Segment Open

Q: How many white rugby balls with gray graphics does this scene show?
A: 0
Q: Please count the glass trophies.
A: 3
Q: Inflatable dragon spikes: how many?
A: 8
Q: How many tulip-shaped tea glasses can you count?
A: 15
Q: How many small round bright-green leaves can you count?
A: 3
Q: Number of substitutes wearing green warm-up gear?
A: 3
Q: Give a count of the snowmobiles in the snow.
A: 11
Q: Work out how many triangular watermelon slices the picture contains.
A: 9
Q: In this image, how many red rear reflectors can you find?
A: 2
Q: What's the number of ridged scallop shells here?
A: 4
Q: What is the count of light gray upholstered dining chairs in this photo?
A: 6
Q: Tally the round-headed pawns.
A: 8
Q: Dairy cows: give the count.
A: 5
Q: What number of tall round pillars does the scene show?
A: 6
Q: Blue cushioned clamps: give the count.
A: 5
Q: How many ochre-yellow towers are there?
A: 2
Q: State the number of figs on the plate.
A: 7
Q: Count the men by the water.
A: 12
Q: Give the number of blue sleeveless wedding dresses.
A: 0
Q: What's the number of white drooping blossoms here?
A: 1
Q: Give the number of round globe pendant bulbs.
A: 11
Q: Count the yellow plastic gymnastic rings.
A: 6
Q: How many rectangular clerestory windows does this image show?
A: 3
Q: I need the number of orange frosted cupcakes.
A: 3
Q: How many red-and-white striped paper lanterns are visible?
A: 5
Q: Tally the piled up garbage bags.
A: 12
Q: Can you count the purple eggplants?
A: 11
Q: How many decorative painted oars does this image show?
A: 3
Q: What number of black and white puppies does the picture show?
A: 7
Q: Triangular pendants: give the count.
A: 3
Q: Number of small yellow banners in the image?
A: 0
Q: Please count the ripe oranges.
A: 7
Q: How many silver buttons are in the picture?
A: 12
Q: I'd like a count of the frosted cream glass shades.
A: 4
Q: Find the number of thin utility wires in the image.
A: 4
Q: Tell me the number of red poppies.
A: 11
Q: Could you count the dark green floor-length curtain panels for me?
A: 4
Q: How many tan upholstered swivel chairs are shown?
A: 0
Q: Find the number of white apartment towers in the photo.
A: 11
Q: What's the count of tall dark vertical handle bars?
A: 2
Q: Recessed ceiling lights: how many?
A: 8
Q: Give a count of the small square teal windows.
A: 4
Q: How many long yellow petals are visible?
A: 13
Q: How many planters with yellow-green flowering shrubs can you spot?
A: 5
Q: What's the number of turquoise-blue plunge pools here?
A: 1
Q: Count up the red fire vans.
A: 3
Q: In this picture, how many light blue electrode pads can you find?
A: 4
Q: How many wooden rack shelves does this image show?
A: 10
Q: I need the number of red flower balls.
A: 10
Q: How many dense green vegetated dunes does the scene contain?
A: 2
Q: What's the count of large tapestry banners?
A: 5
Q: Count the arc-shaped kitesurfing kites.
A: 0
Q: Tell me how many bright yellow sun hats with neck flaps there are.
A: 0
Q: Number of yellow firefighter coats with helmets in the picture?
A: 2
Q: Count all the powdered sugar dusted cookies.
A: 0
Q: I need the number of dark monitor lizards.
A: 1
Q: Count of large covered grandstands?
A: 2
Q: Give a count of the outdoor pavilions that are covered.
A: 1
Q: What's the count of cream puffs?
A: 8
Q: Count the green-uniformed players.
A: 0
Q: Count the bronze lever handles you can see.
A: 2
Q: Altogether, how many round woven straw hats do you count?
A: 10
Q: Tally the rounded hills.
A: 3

Segment Closed

The task> Whenever the word "visible" occurs in a line above, copy that line.

Result of the task>
Q: How many red-and-white striped paper lanterns are visible?
Q: How many long yellow petals are visible?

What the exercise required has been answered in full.